Setelah melakukan perubahan yang diperlukan berdasarkan langkah-langkah sebelumnya, Anda dapat memverifikasi bahwa migrasi berhasil.

  1. Pastikan browser Anda mendukung FedCM dan Anda sudah memiliki sesi Akun Google.

  2. Buka halaman Sekali Ketuk di aplikasi Anda.

  3. Konfirmasi bahwa perintah Sekali Ketuk ditampilkan dan menempatkan konten yang mendasarinya dengan aman.

  4. Pastikan kredensial yang benar ditampilkan ke endpoint atau metode callback saat Anda login ke aplikasi menggunakan Sekali Ketuk.

  5. Jika login otomatis diaktifkan, pastikan bahwa pembatalan berfungsi dan kredensial yang benar ditampilkan ke endpoint atau metode callback Anda.

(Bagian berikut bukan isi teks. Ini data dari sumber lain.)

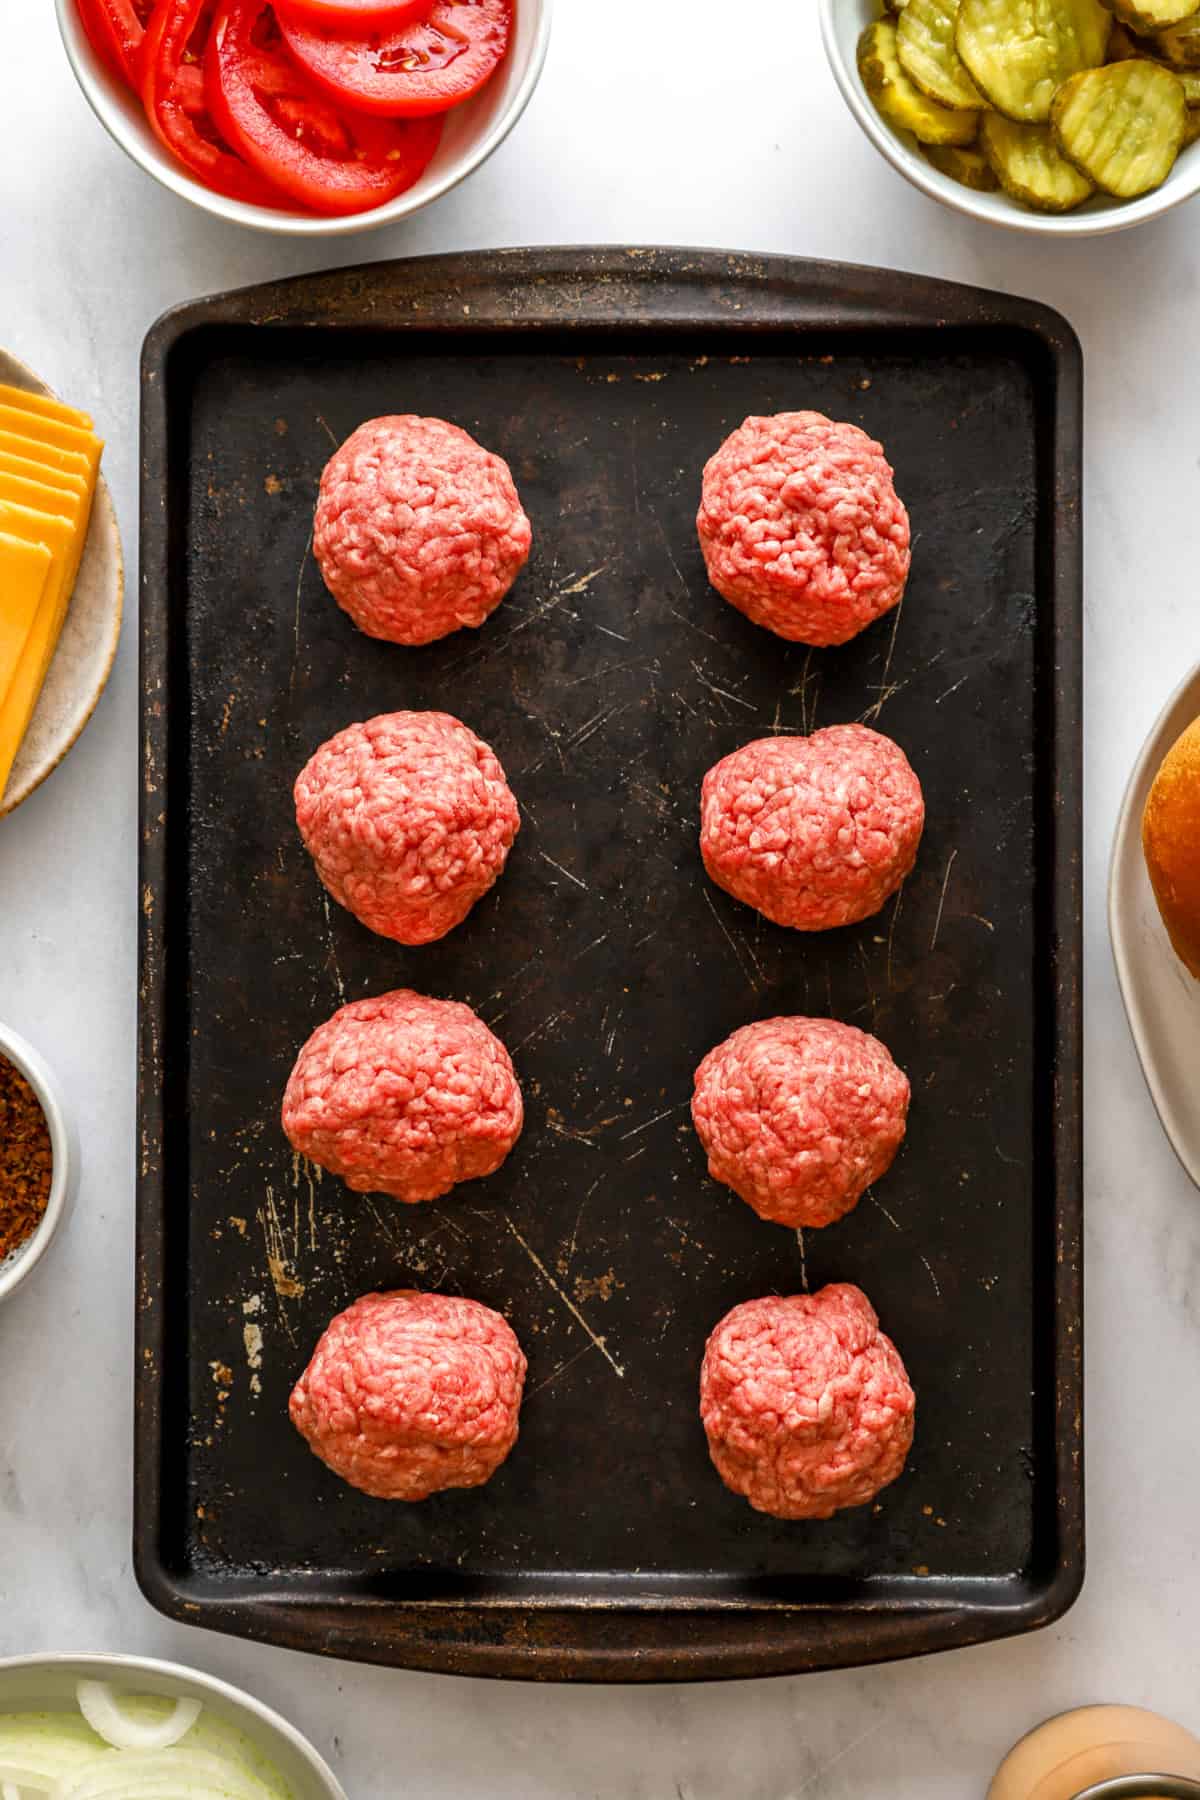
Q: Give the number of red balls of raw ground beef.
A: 8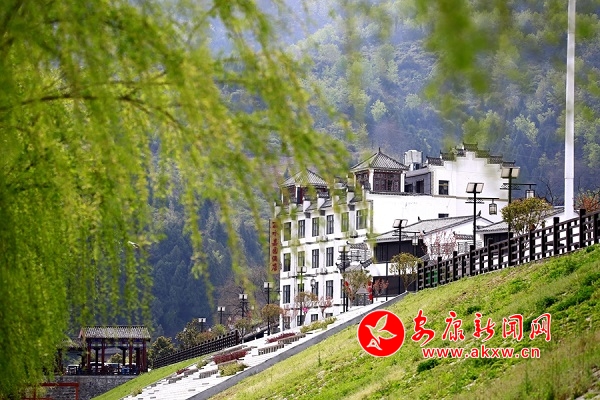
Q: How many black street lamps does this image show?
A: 9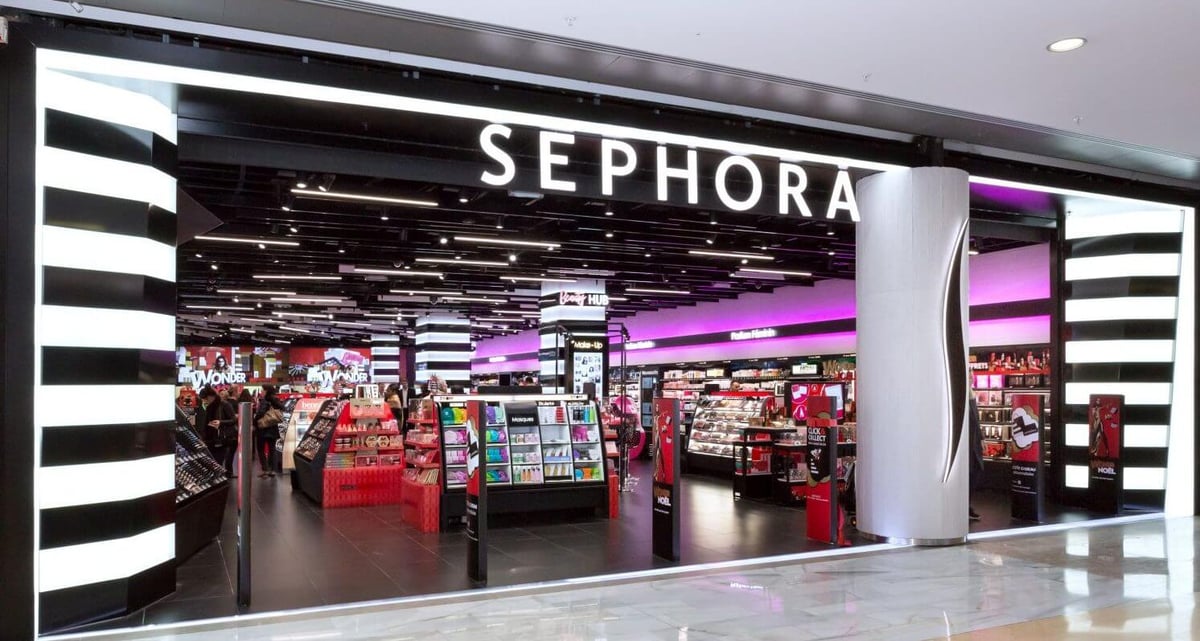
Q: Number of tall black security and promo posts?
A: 6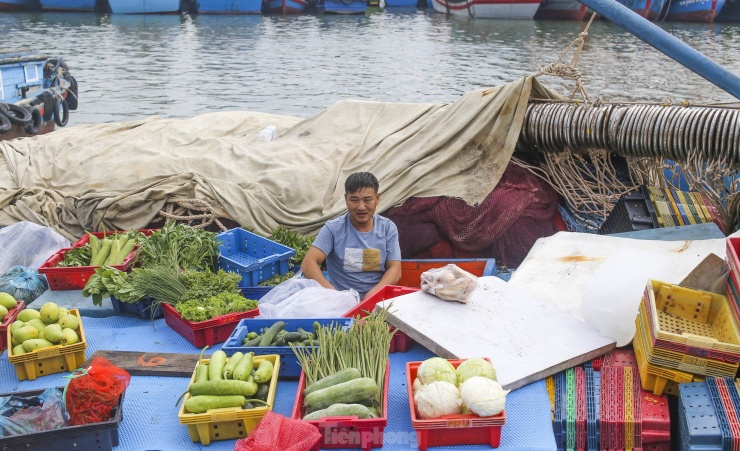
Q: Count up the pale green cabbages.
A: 2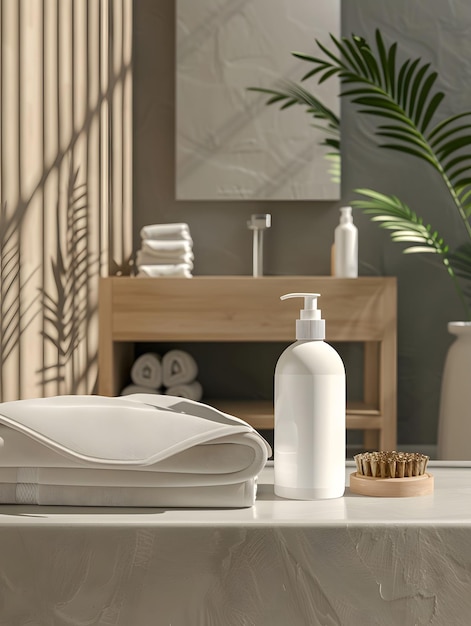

Periode tunggu Sekali Ketuk

Mengklik Sekali Ketuk di pojok kanan atas akan menutup perintah dan memasuki periode tunggu yang akan menyembunyikan perintah Sekali Ketuk agar tidak ditampilkan untuk sementara. Di Chrome, jika ingin menampilkan lagi perintah Sekali Ketuk sebelum periode tunggu berakhir, Anda dapat mereset status periode tunggu dengan mengklik ikon gembok di kolom URL dan mengklik tombol Reset Permission.

Periode tenang login otomatis

Saat menguji login otomatis One Tap menggunakan FedCM, proses ini memiliki waktu hening selama 10 menit di antara setiap upaya login otomatis. Masa tenang tidak dapat direset. Anda harus menunggu selama 10 menit atau menggunakan Akun Google lain untuk pengujian agar dapat memicu login otomatis lagi.

Sumber daya bermanfaat

Privacy Sandbox Analysis Tool (PSAT) adalah ekstensi Chrome DevTools dengan kemampuan khusus untuk membantu developer menangani penghentian cookie pihak ketiga dan adopsi API alternatif. Cara kerjanya adalah dengan memindai situs Anda untuk menemukan fitur yang terpengaruh dan memberikan daftar perubahan yang direkomendasikan.